Дверь распахнулась, и ординарец внёс в комнату глазастый и ушастый аппарат на трёхногом штативе.

— Во!.. Боевой трофей, — объяснил начдив и закашлялся. А начштаба поднял голову от своих важных бумаг, чтобы добавить:

— Камера «Пате» и к ней плёнка, две тысячи футов.

— Так это же для киносъёмки, — разочарованно сказал Андрей.

А начдив продолжал радоваться:

— То-то и оно! Будет у нас теперь своя киносъёмка… А тебя назначаю съёмщиком.

— Не могу, товарищ начдив, — сказал Андрей в смущении. — Тут нужен специалист. Я с этой аппаратурой не знаком, у меня другая профессия…

Начдив перестал улыбаться. На скулах у него обозначились красные пятаки.

— Вот ты как заговорил!.. А у меня какая профессия? Я что, всю жизнь дивизией командовал?.. Я вот кем командовал! — Он выставил перед Андреем две тяжёлые ладони. — Да к ним кайло. Вот и вся аппаратура! Что это за «не могу»?! Я таких людей не люблю. Сказано тебе быть съёмщиком — значит, будешь! И кругом марш!

Андрей не первый день служил в армии. Спорить с начальством он не стал, а вытянулся и гаркнул:

— Есть!

Тогда начдив смягчился:

— Чудила-крокодила… Кино — это ж большое дело, кино! «В лохмотьях сердце», «Сказка любви роковой»… Сидишь — обмираешь! Или возьми видовые: «Приезд Пуанкаре в Алжирию», «Коронация короля Георга»…

Он перегнулся к Андрею и сказал хитро, как сообщнику:

— Но мы с тобой будем сымать совсем другое… У меня какая идея? Заснять наших красных героев, ихнюю революционную доблесть и славу!..

Начштаба слушал эту речь с плохо скрытым нетерпением. У него тоже были идеи.

— Меня это предприятие интересует в чисто военном аспекте, — сказал ой, едва начдив закрыл рот. — Вы, товарищ, наладите мне воздушную разведку В связи с предстоящим наступлением… Будете снимать с аэроплана перекопские укрепления белых. Ясно?

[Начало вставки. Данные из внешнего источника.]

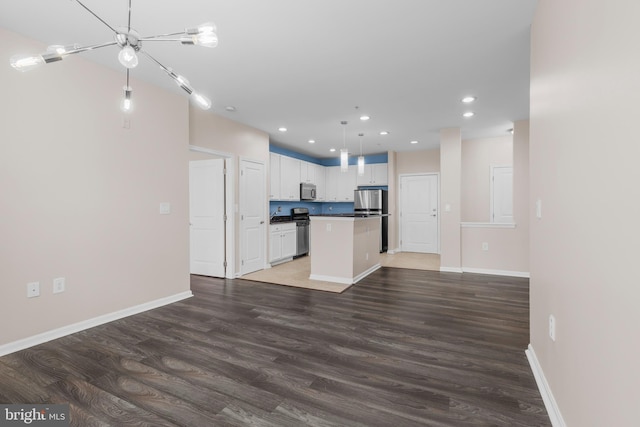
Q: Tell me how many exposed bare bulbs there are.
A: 8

Седые усики у начштаба топорщились, два верхних зуба торчали вперёд, и был он похож на злую умную крысу. Андрей покосился на него и осторожно ответил:

— Постараюсь…

— Да, вы уж постарайтесь, — попросил начштаба своим интеллигентным голосом. — А то ведь пойдёте под трибунал.

Некрасов неприязненно поглядел на растопырившийся посреди комнаты аппарат и стал свинчивать камеру со штатива.